Thanks for taking a look, Bjorn.  That all sounds good.  I'll wait a
little longer to see if there is any more feedback before sending a
v2.

Regards,
Jason
Jürgen Groß Oct. 4, 2022, 2:22 p.m. UTC | #5
On 29.08.22 17:15, Jason Andryuk wrote:
> An HVM guest with linux stubdom and 2 PCI devices failed to start as
> libxl timed out waiting for the PCI devices to be added.  It happens
> intermittently but with some regularity.  libxl wrote the two xenstore
> entries for the devices, but then timed out waiting for backend state 4
> (Connected) - the state stayed at 7 (Reconfiguring).  (PCI passthrough
> to an HVM with stubdomain is PV passthrough to the stubdomain and then
> HVM passthrough with the QEMU inside the stubdomain.)
> 
> The stubdom kernel never printed "pcifront pci-0: Installing PCI
> frontend", so it seems to have missed state 4 which would have
> called pcifront_try_connect -> pcifront_connect_and_init_dma
> 
> Have pcifront_detach_devices special-case state Initialised and call
> pcifront_connect_and_init_dma.  Don't use pcifront_try_connect because
> that sets the xenbus state which may throw off the backend.  After
> connecting, skip the remainder of detach_devices since none have been
> initialized yet.  When the backend switches to Reconfigured,
> pcifront_attach_devices will pick them up again.
> 
> Signed-off-by: Jason Andryuk <jandryuk@gmail.com>

Reviewed-by: Juergen Gross <jgross@suse.com>

The modifications of the commit message requested by Bjorn can be done
while committing.


Juergen
Jürgen Groß Oct. 6, 2022, 5:12 a.m.
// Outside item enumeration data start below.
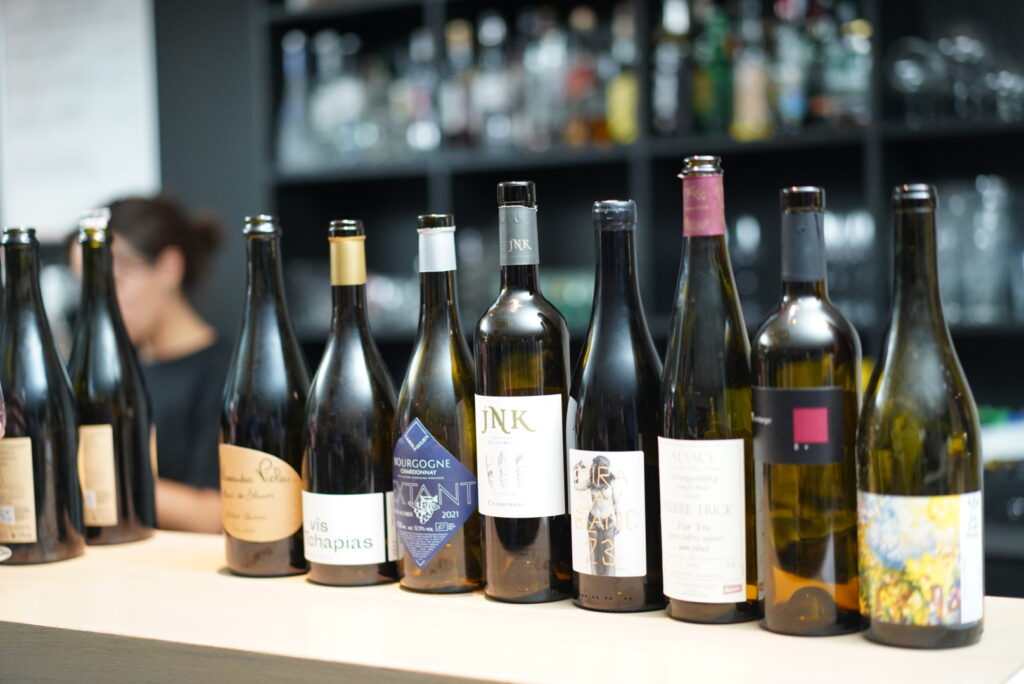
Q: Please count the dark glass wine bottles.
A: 10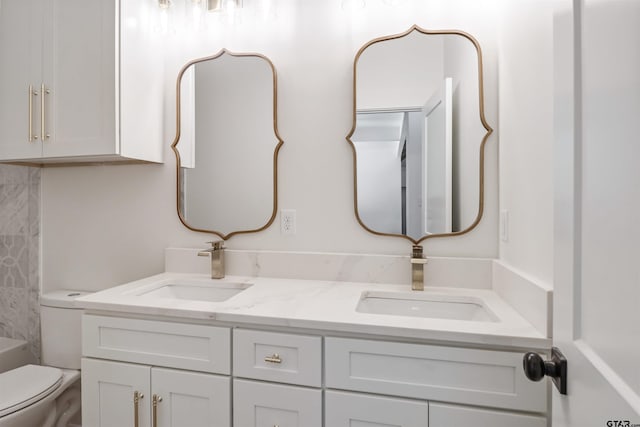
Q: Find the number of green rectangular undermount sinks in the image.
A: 0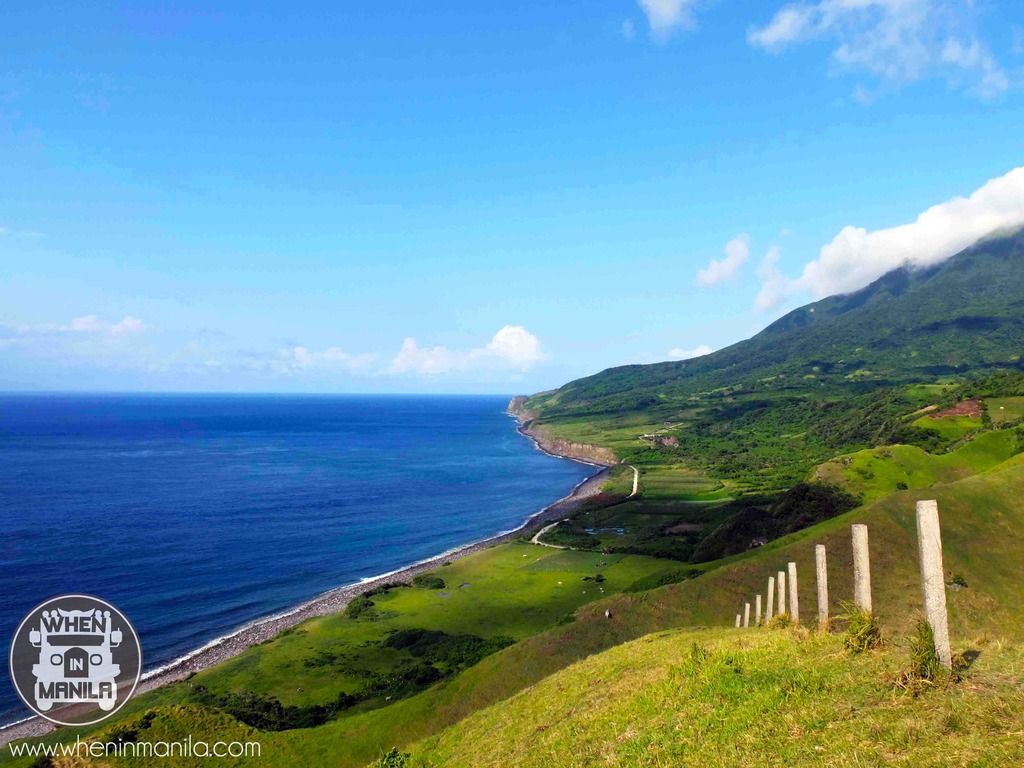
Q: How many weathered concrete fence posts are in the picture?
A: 9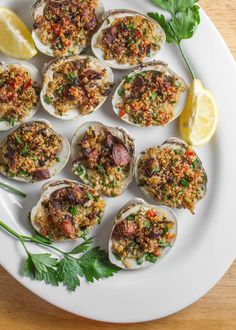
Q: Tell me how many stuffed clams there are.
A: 10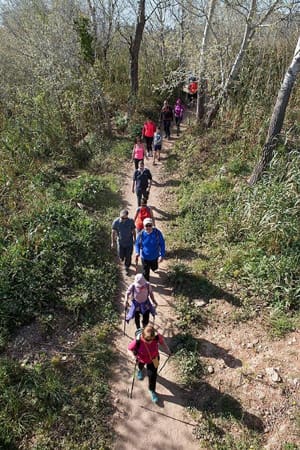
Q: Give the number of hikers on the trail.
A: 12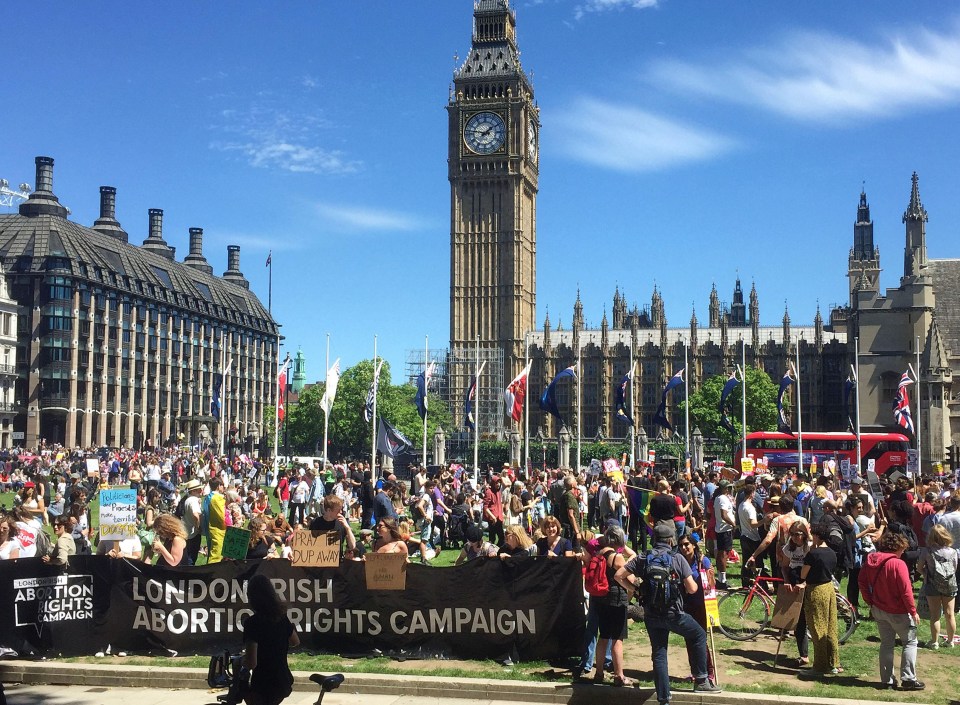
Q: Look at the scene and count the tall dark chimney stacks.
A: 5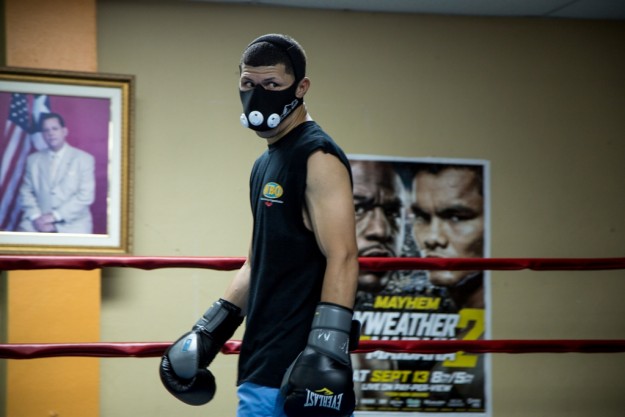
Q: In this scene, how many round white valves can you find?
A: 3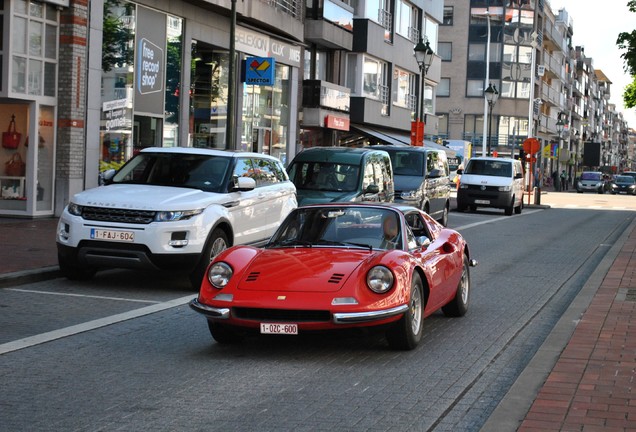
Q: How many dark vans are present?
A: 2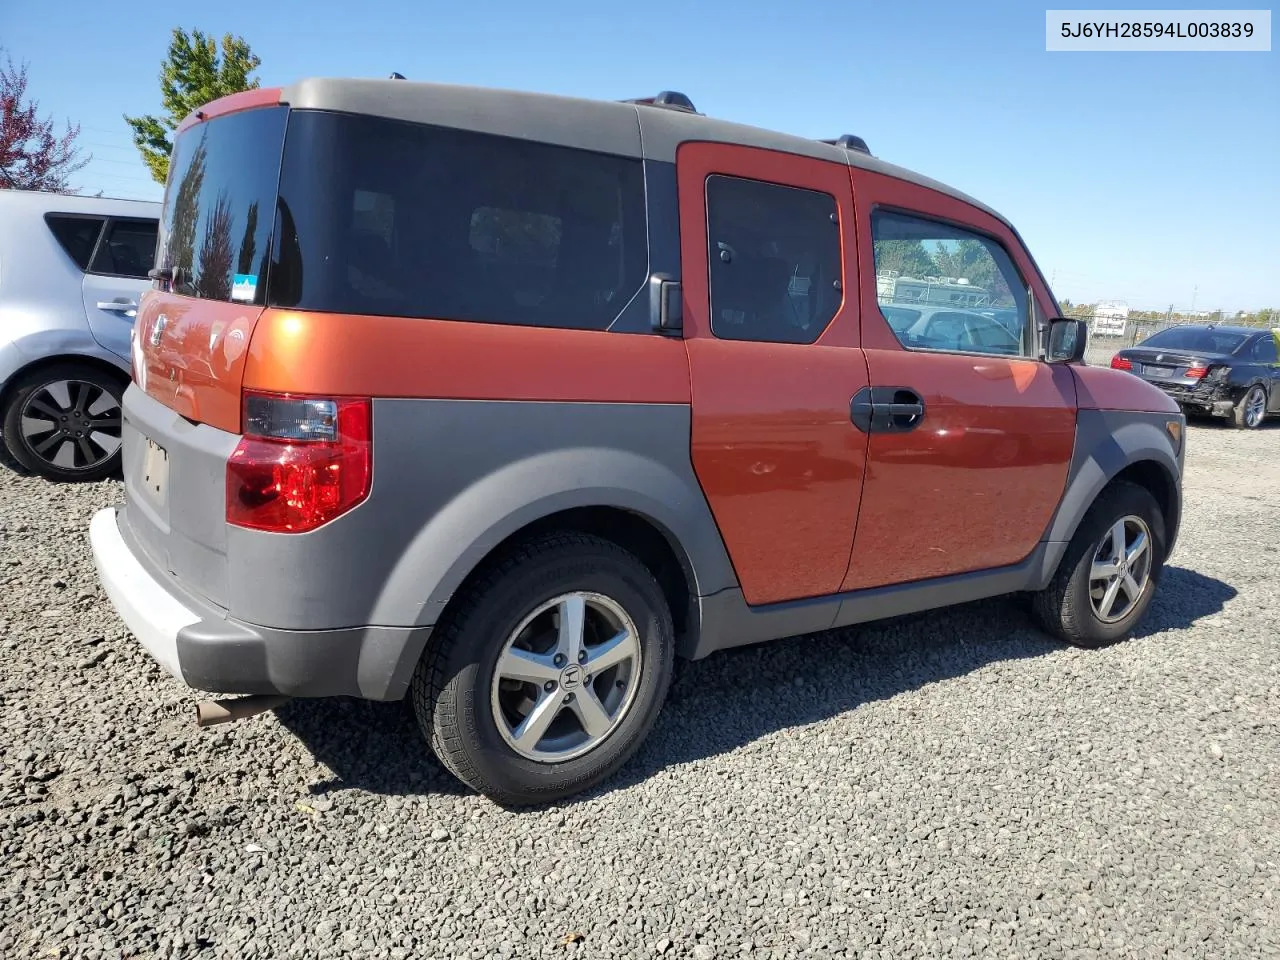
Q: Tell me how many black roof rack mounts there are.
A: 2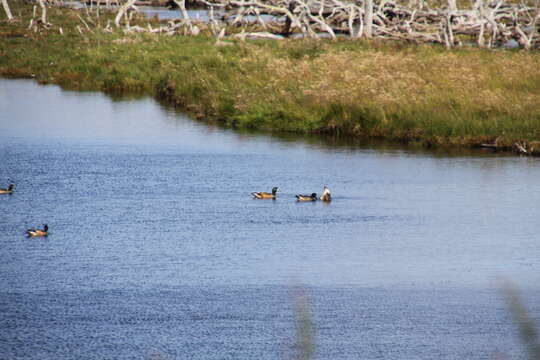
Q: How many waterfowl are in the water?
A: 5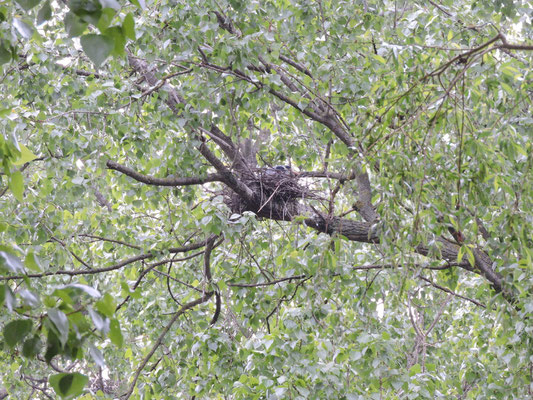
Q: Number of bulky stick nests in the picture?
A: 1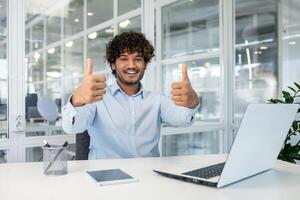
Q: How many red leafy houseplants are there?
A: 0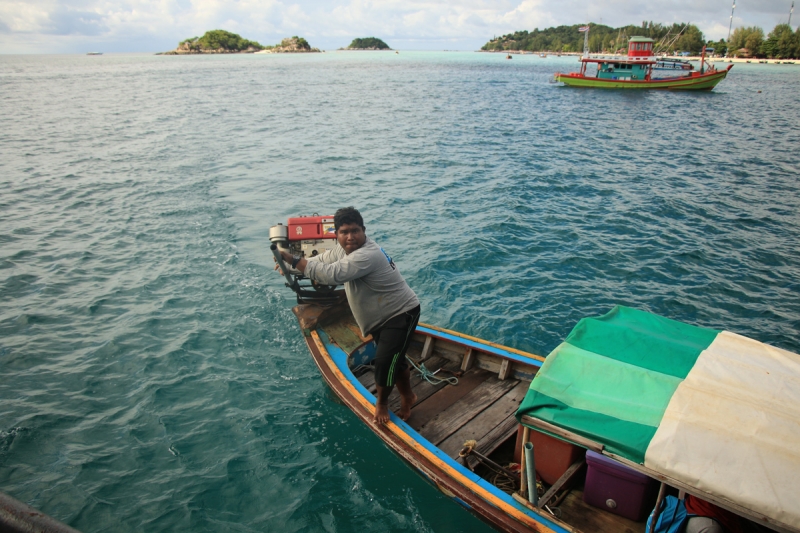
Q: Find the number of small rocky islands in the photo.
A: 3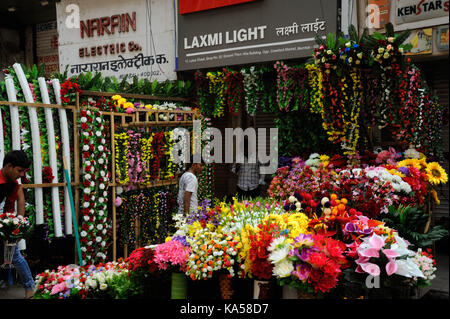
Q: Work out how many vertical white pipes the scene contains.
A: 5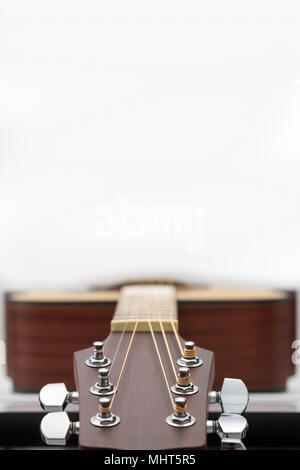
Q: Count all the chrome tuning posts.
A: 6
UTC | #6
On 29.08.22 17:15, Jason Andryuk wrote:
> An HVM guest with linux stubdom and 2 PCI devices failed to start as
> libxl timed out waiting for the PCI devices to be added.  It happens
> intermittently but with some regularity.  libxl wrote the two xenstore
> entries for the devices, but then timed out waiting for backend state 4
> (Connected) - the state stayed at 7 (Reconfiguring).  (PCI passthrough
> to an HVM with stubdomain is PV passthrough to the stubdomain and then
> HVM passthrough with the QEMU inside the stubdomain.)
> 
> The stubdom kernel never printed "pcifront pci-0: Installing PCI
> frontend", so it seems to have missed state 4 which would have
> called pcifront_try_connect -> pcifront_connect_and_init_dma
> 
> Have pcifront_detach_devices special-case state Initialised and call
> pcifront_connect_and_init_dma.  Don't use pcifront_try_connect because
> that sets the xenbus state which may throw off the backend.  After
> connecting, skip the remainder of detach_devices since none have been
> initialized yet.  When the backend switches to Reconfigured,
> pcifront_attach_devices will pick them up again.
> 
> Signed-off-by: Jason Andryuk <jandryuk@gmail.com>

Pushed to xen/tip.git for-linus-6.1


Juergen
diff mbox series

Patch

--- a/drivers/pci/xen-pcifront.c
+++ b/drivers/pci/xen-pcifront.c
@@ -1012,13 +1012,26 @@  static int pcifront_detach_devices(struc
 {
 	int err = 0;
 	int i, num_devs;
+	enum xenbus_state state;
 	unsigned int domain, bus, slot, func;
 	struct pci_dev *pci_dev;
 	char str[64];
 
-	if (xenbus_read_driver_state(pdev->xdev->nodename) !=
-	    XenbusStateConnected)
+	state = xenbus_read_driver_state(pdev->xdev->nodename);
+	if (state == XenbusStateInitialised) {
+		dev_dbg(&pdev->xdev->dev, "Handle skipped connect.\n");
+		/* We missed Connected and need to initialize. */
+		err = pcifront_connect_and_init_dma(pdev);
+		if (err && err != -EEXIST) {
+			xenbus_dev_fatal(pdev->xdev, err,
+					 "Error setting up PCI Frontend");
+			goto out;
+		}
+
+		goto out_switch_state;
+	} else if (state != XenbusStateConnected) {
 		goto out;
+	}
 
 	err = xenbus_scanf(XBT_NIL, pdev->xdev->otherend, "num_devs", "%d",
 			   &num_devs);
@@ -1079,6 +1092,7 @@  static int pcifront_detach_devices(struc
 			domain, bus, slot, func);
 	}
 
+ out_switch_state:
 	err = xenbus_switch_state(pdev->xdev, XenbusStateReconfiguring);
 
 out: